Supplied records:
□ □ □ □

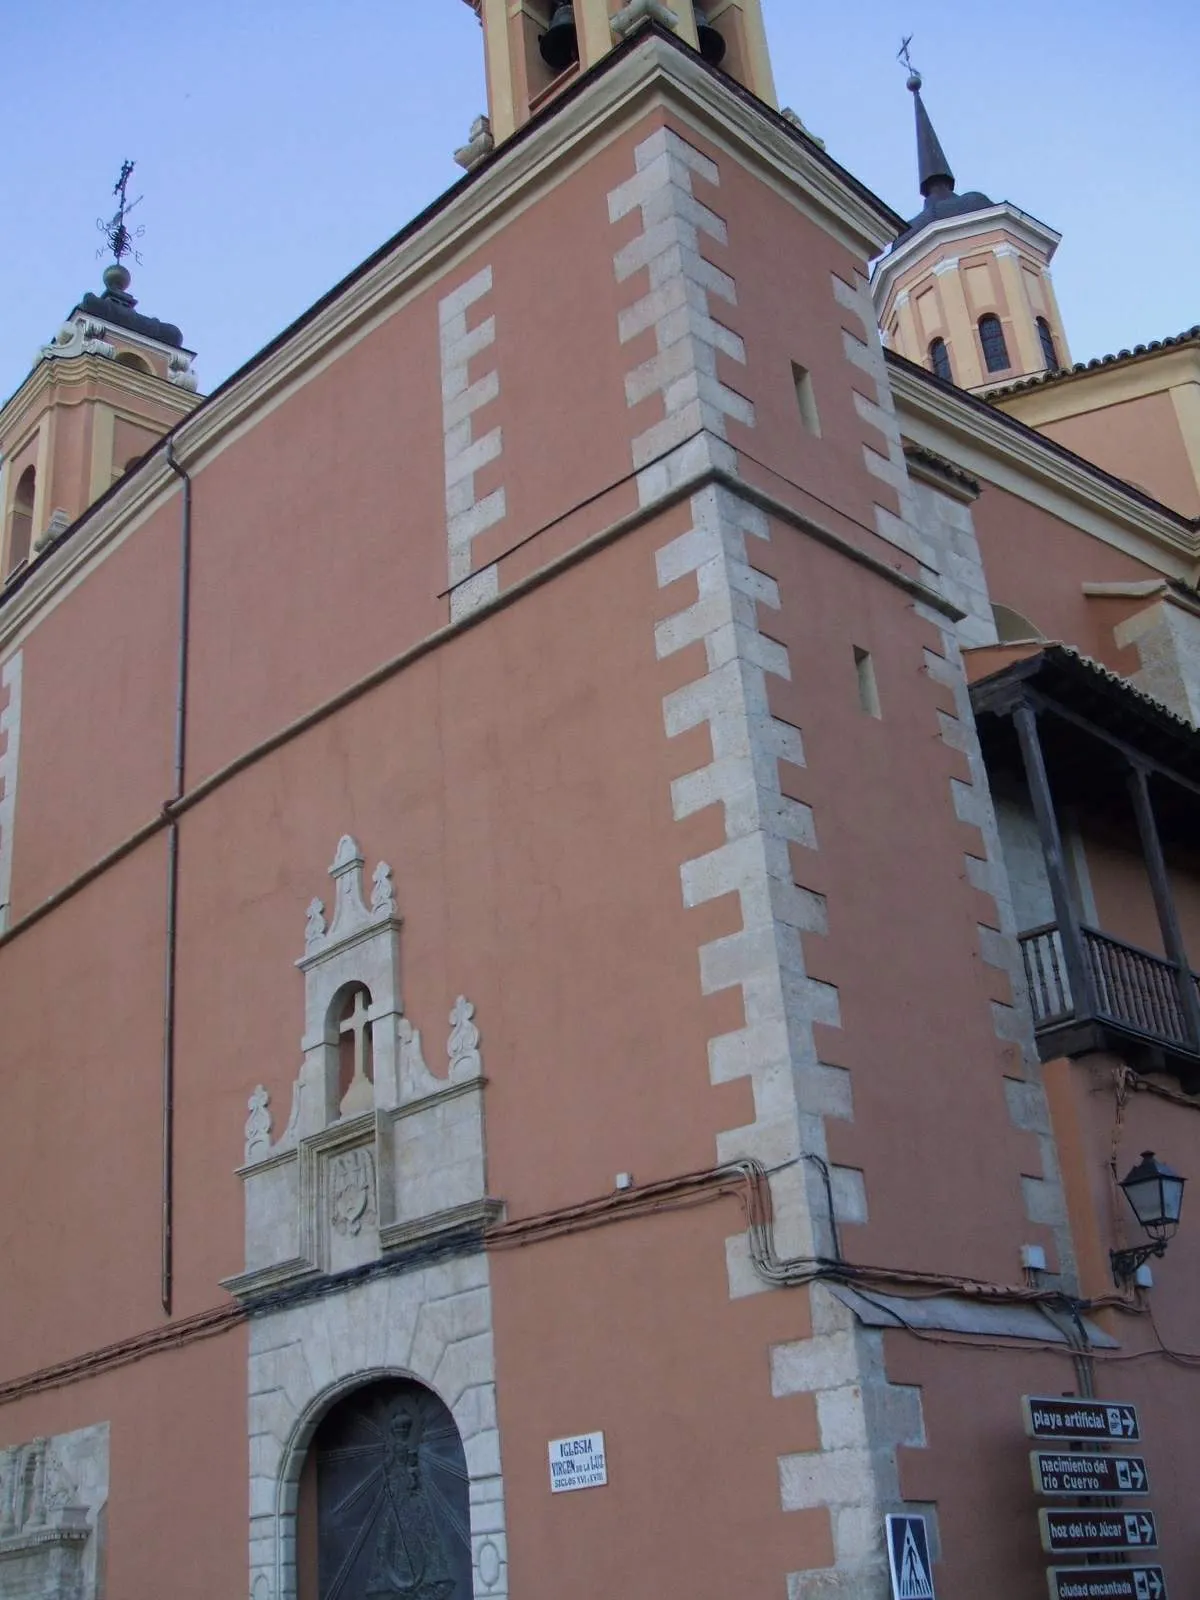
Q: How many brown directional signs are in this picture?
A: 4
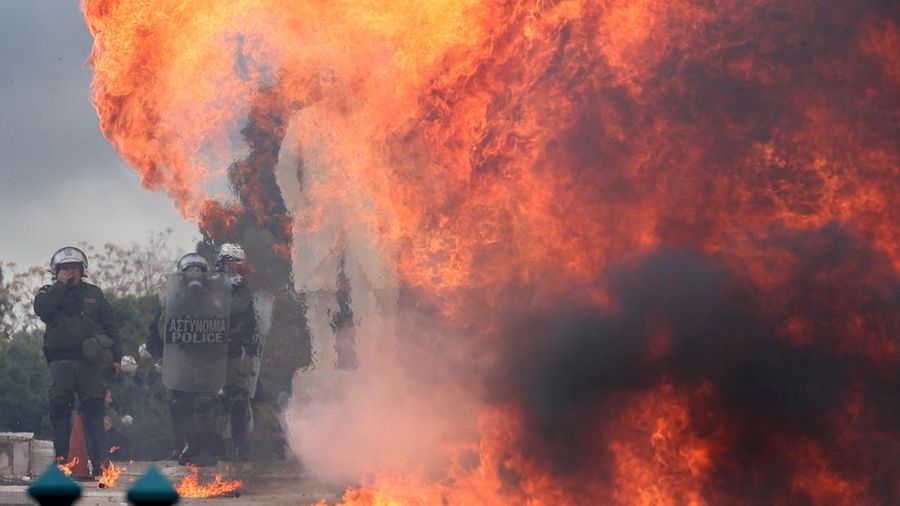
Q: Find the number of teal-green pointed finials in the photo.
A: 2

□ □ □ □

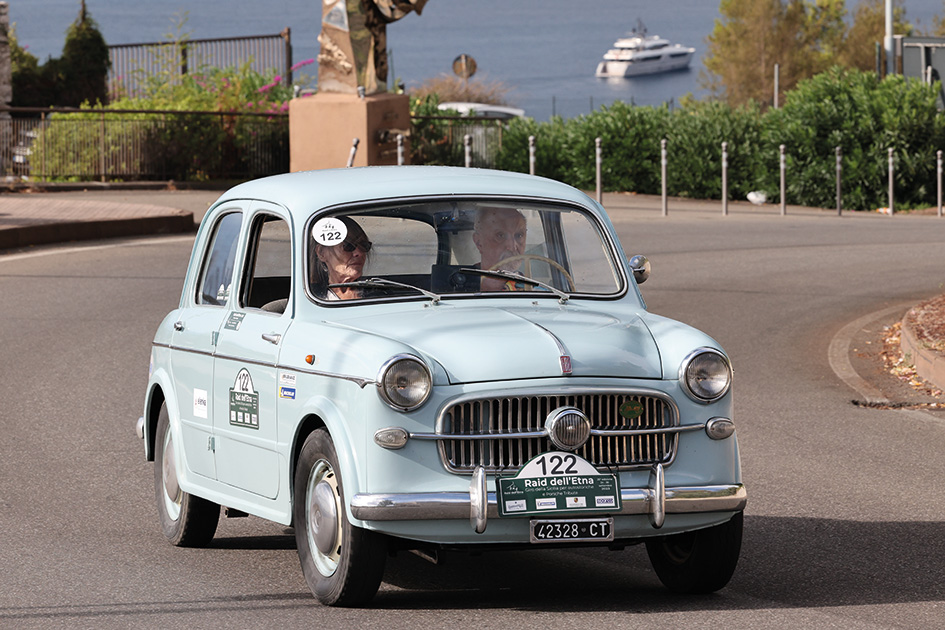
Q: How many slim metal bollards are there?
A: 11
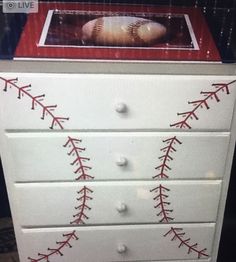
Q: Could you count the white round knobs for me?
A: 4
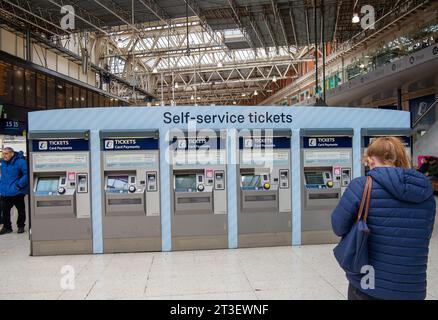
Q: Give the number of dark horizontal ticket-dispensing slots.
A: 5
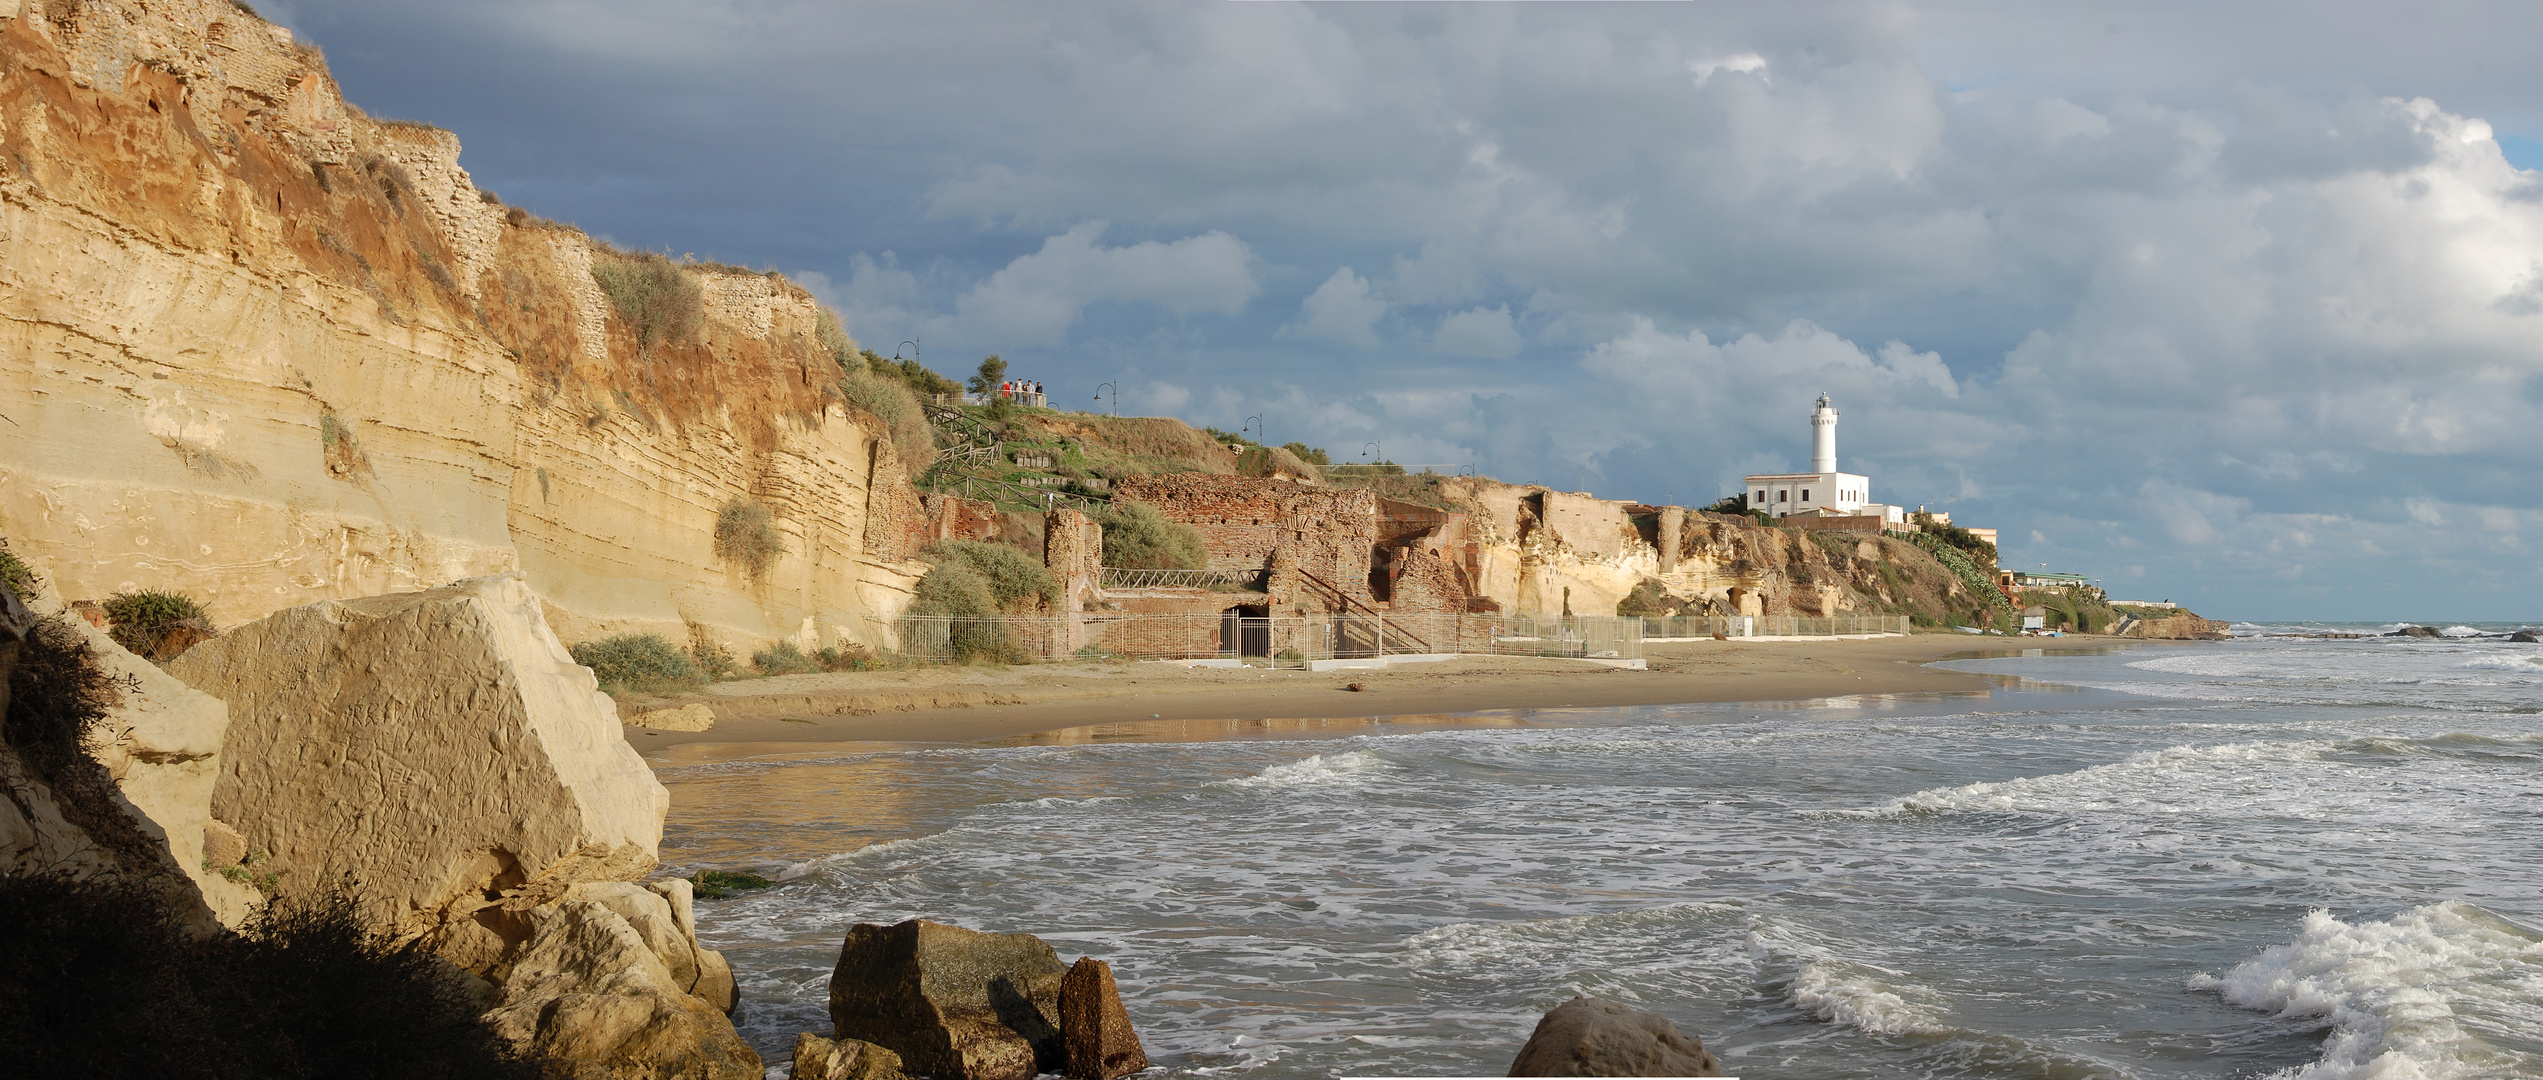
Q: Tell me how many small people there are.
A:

□ □ □ □

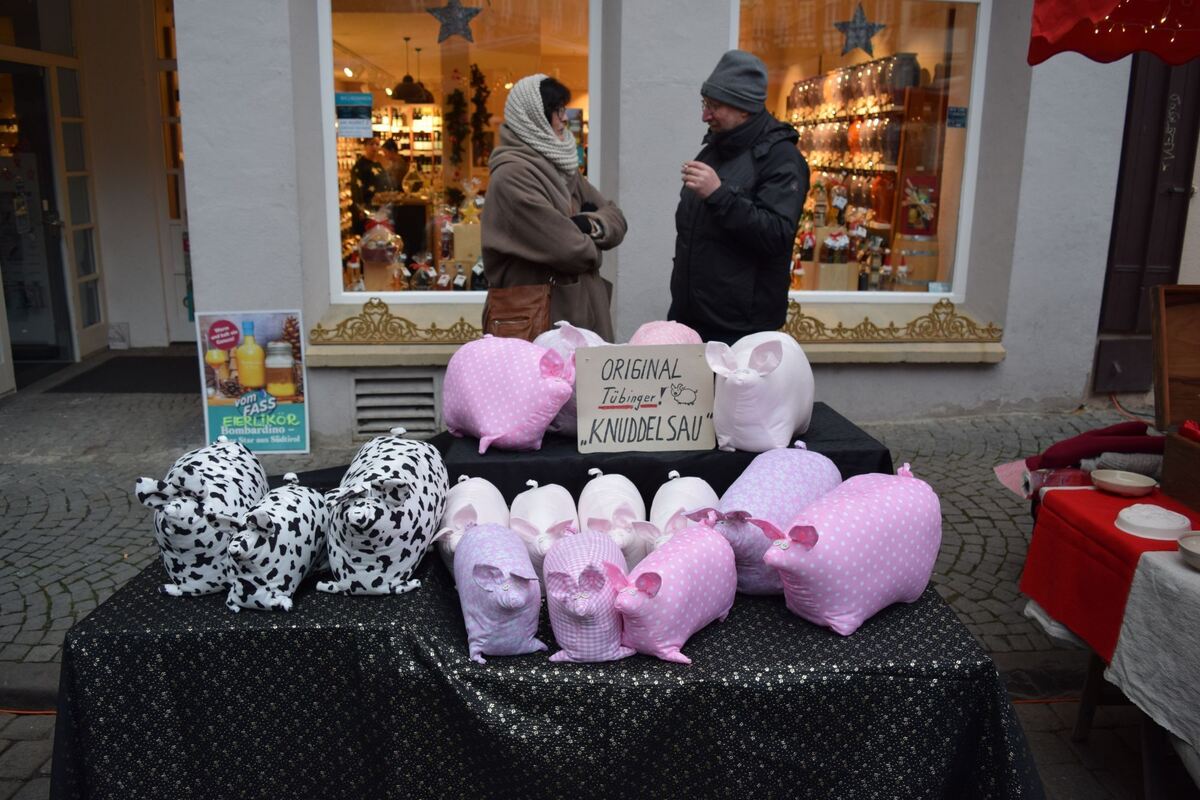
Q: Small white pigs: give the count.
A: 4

□ □ □ □

What is needed:
Check each line above for the word "count", and copy the lines where it appears.

Reply to the task:
Q: Could you count the white round knobs for me?
Q: Small white pigs: give the count.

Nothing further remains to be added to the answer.